◆ TASK DETAILS ◆
State how many lines in the records below contain the word "blue". Nothing else is needed.

━━ SUPPLIED DATA

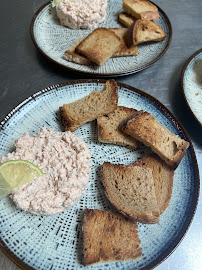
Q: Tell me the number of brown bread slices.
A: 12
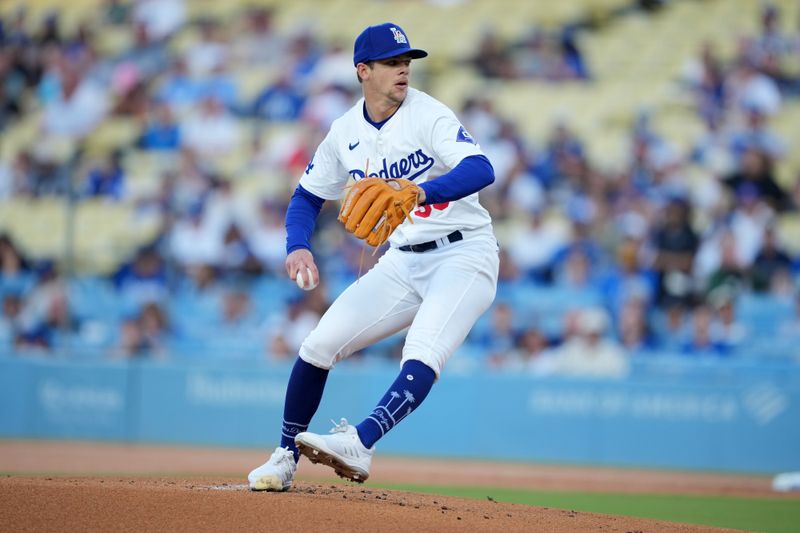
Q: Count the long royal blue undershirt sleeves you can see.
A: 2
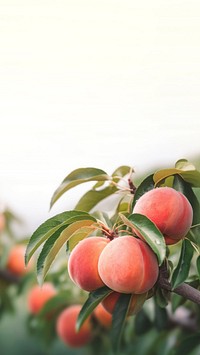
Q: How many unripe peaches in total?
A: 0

━━━━
━━ SUPPLIED DATA

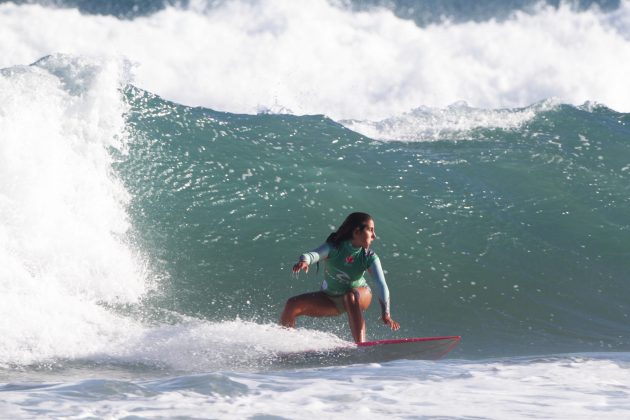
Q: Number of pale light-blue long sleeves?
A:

━━━━

◆ EXERCISE SOLUTION ◆
2